The Big Damn MCU Rewatch: Thor (2011)


Thor (2011) represented a big change of pace for the fledgling MCU. Bringing Kenneth Branagh, Shakespearean actor and director, on to direct and giving him effectively completely creative control meant Thor looked very different to the previous MCU movies… and indeed any other superhero movie made before, or since. The Asgard scenes are very Shakespearean in their setting and scope, and the actors Branagh chose really did them justice, as does Patrick Doyle’s amazing musical score.

Many of the main characters had never helmed a movie before this; Anthony Hopkins, Natalie Portman and Rene Russo were arguably the only ‘big names’, but after Thor Chris Hemsworth and Tom Hiddleston have both gone on to become two of the world’s biggest stars, and I personally credit this not only to their own talent (which both certainly have in spades) but Branagh’s direction, which enabled then to display their acting skills to the full. We also got Jaime Alexander as a top female action star, and with a supporting cast like Idris Elba, Stellan Skarsgard and Kat Dennings, there’s no shortage of acting talent on the screen.

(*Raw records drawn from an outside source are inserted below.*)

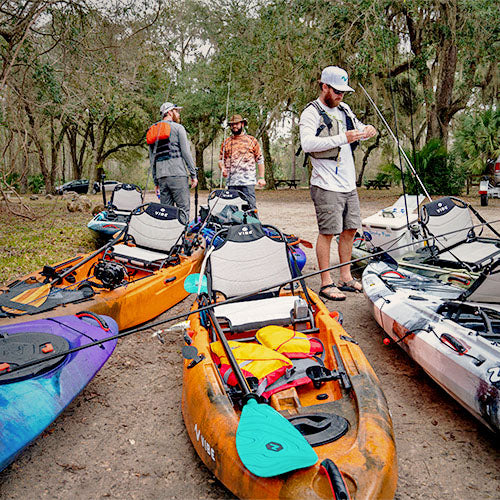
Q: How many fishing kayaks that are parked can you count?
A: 7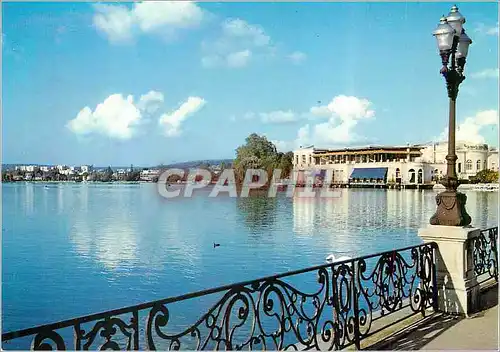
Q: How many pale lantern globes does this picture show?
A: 3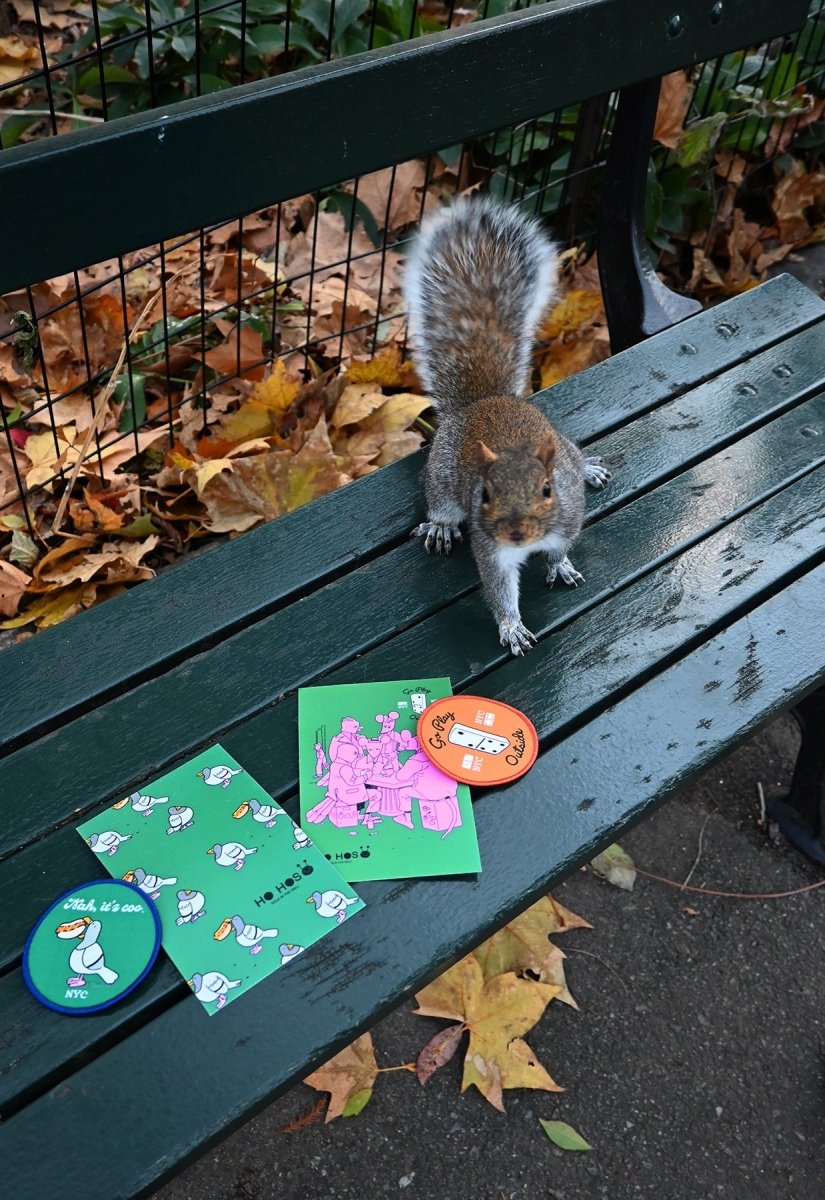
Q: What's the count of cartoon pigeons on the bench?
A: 14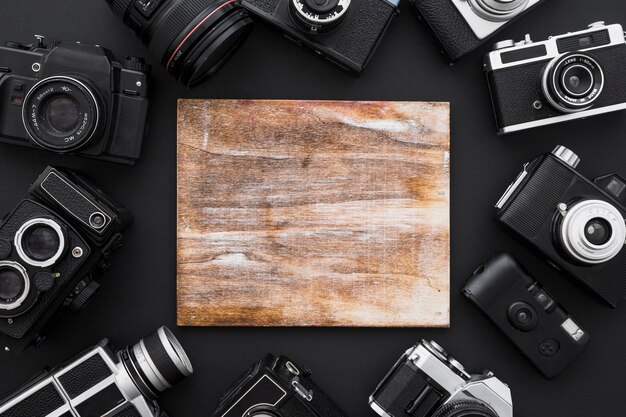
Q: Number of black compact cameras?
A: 1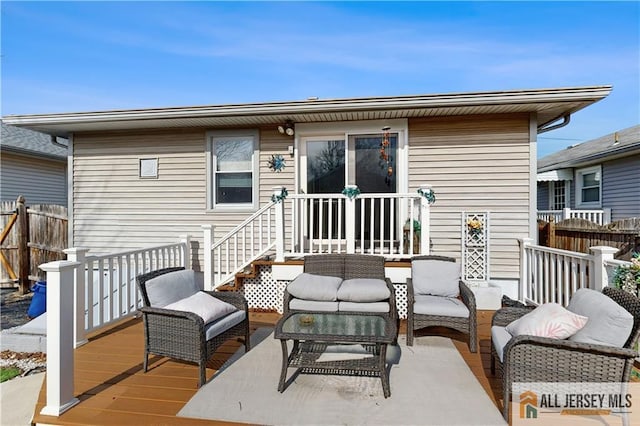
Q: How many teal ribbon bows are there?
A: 3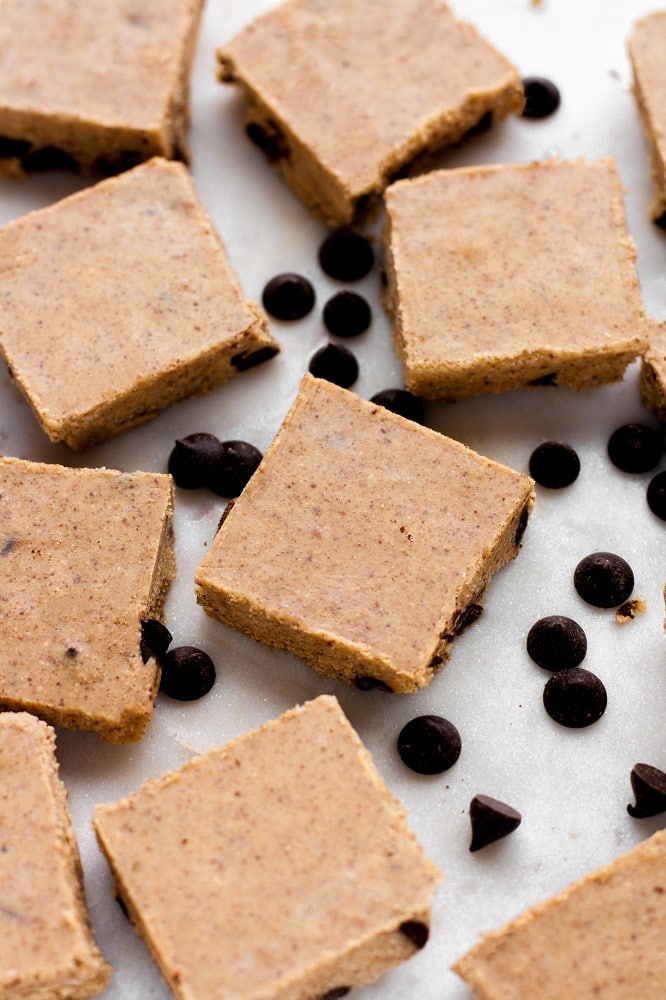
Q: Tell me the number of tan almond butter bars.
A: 11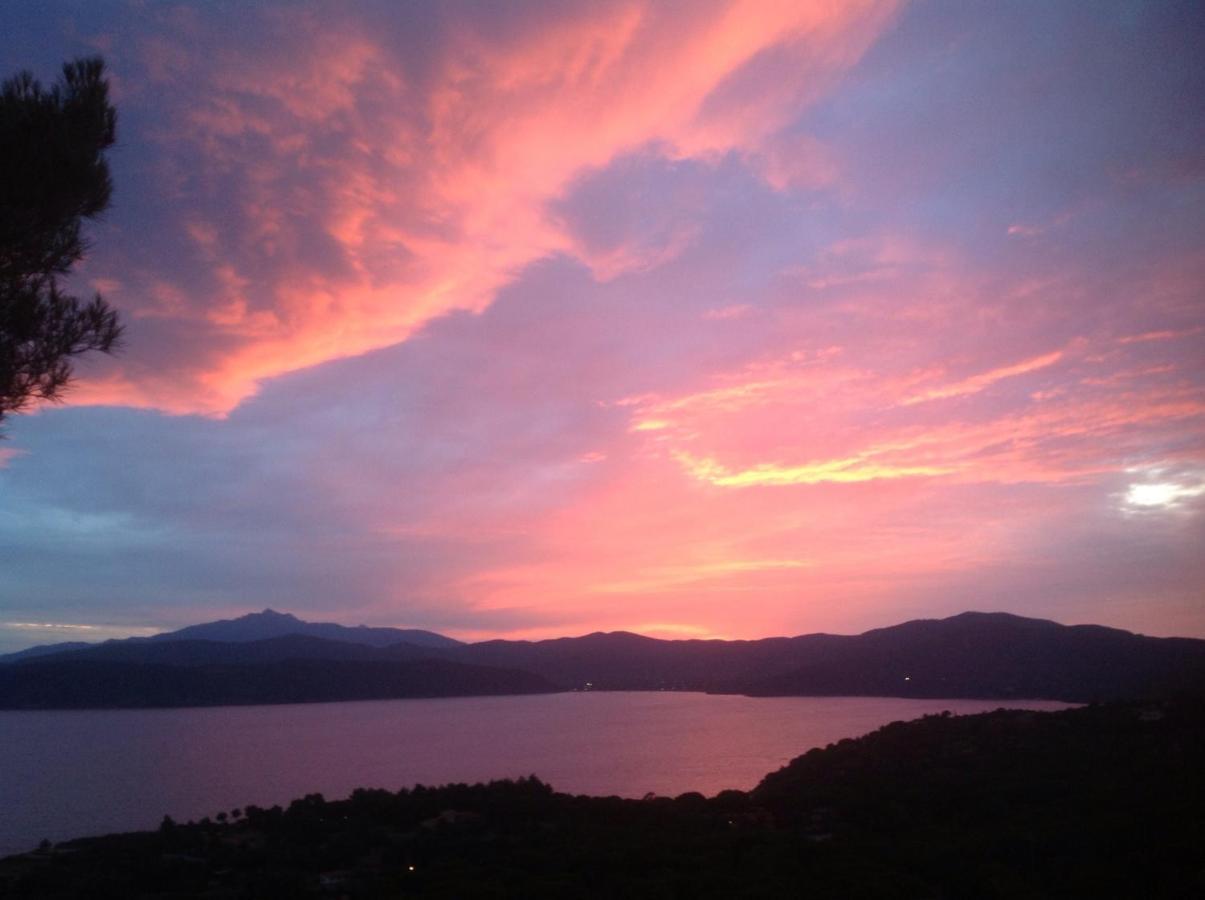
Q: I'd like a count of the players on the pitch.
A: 0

There are notable changes of pace between the scenes on Asgard and those on Earth, but to me that’s no bad thing. It’s contrast; it’s a clever illustration of the culture shock Thor must have been feeling. About the only thing which was familiar to him was the way a pretty woman reacted to his flirting, but it’s a measure of Thor’s intelligence how fast he adapts to the strange. Thor was never the big dumb blond some thought him to be. You just had to look a little deeper, past the habitual posturing, to find it.

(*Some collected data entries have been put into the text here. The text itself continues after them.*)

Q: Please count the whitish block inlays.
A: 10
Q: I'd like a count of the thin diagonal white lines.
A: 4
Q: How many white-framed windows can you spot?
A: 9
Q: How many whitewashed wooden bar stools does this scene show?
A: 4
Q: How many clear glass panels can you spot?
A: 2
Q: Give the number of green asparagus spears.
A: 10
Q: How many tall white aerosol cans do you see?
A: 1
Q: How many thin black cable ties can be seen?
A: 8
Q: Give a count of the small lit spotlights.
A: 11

Favourite moment: Jane hitting Thor with her van for the second time “I swear I’m not doing this on purpose!”

Kieran said it was Fandral saying “We’re doomed” after the guard came to summon the Warriors Three and Sif to Heimdall as they were plotting to go behind Loki’s back to get Thor.

Best one-liner: Thor was more a drama movie than a comedy, but we still had plenty of fun asides, with Darcy Lewis and Fandral in particular giving us a few moments of light relief. Still I loved Thor dumping Erik on Jane’s bunk with “We drank, we fought, he made his ancestors proud.”

Connor says it’s the SHIELD agents who call in “We got Xena, Jackie Chan and Robin Hood”.

Least favourite moment: The fight on Jotunheim. The CGI is a bit too obvious; it’s actually the first time in the MCU that the scenery doesn’t look ‘real’. Industrial Light & Magic, who’d done all the MCU’s CGI effects up to this point (and every movie since) weren’t on board for Thor 2, and it shows.

Overall star rating: 8/10. The change of pace set up Thor as a very different kind of character to the other superheroes we’d met thus far in the MCU, and set up what was coming in Captain America (with the 'alien magic' of the Tesseract) and the Avengers, with aliens coming to Earth. It began a trend which has continued in the Marvel films of taking relatively unknown actors and giving them challenging lead roles which turned them into bankable megastars.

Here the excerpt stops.